MacDonald, 64, became the 22 Chief Justice of Nova Scotia and Chief Justice of the Court of Appeal of Nova Scotia in 2004.

He spent most of his 40-year legal career presiding over court cases and encouraging his colleagues to participate and learn from marginalized communities.

Last June, MacDonald worked with the leaders of the indigenous and African communities in Nova Scotia to host a two-day meeting at the Black Cultural Center of Cherry Brook, N.S., where 40 judges listened to first-hand the unique challenges facing communities.

At the end of that meeting, MacDonald pledged to institutionalize this type of judicial scope, which led to the creation of the Nova Scotia Justice Access Judicial Committee.
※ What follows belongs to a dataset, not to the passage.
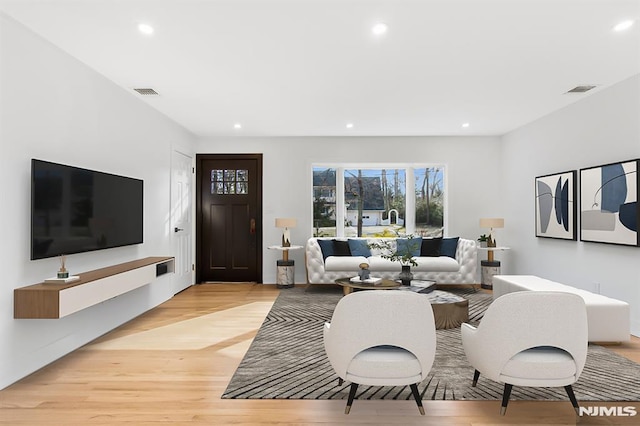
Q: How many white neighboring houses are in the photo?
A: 1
He also initiated a diversity review in the banesto of 2016 that led to the development of a tutoring program for Scotia's Indigenous and Scottish lawyers.

"It's easy for the judiciary to say so that's not our problem. It's the problem of society. Well, they are all our problems and I am very worried when I know statistics where there is significant over-representation of blacks and Indians in our prisons, when the victims of sexual assault are in serious insufficient report, "he said, sitting at his desk in an office now more unknown than dominating a port of Halifax.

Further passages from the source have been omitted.